Abstract

Machine learning provides a powerful alternative data-driven approach to accomplish many petrophysical tasks from subsurface data. It can assimilate information from large and rich data bases and infer relations, rules, and knowledge hidden in the data. When the physics behind data becomes extremely complex, inexplicit, or even unclear/unknown, machine learning approaches have the advantage of being more flexible with wider applicability over conventional physics-based interpretation models. Moreover, machine learning can be utilized to assist many labor-intensive human interpretation tasks such as bad data identification, facies classification, and geo-features segmentation out of imagery data.However, the validity of the outcome from machine learning largely depends on the quantity, quality, representativeness, and relevance of the feeding data including accurate labels. To achieve the best performance, it requires significant effort in data preparation, feature engineering, algorithm selection, architecture design hyperparameter tuning, and regularization.

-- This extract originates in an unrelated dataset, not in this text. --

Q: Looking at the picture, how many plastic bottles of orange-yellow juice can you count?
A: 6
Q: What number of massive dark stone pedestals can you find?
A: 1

In addition, it needs to overcome technical issues such as imbalanced population, overfitting, and underfitting.In this paper, advantages, limitations, and conditions of using machine learning to solve petrophysics challenges are discussed. The capability of machine learning algorithms in accomplishing different challenging tasks can only be achieved by overcoming its own limitations. Machine learning, if properly utilized, can become a powerful disruptive tool for assisting a series of critical petrophysics tasks.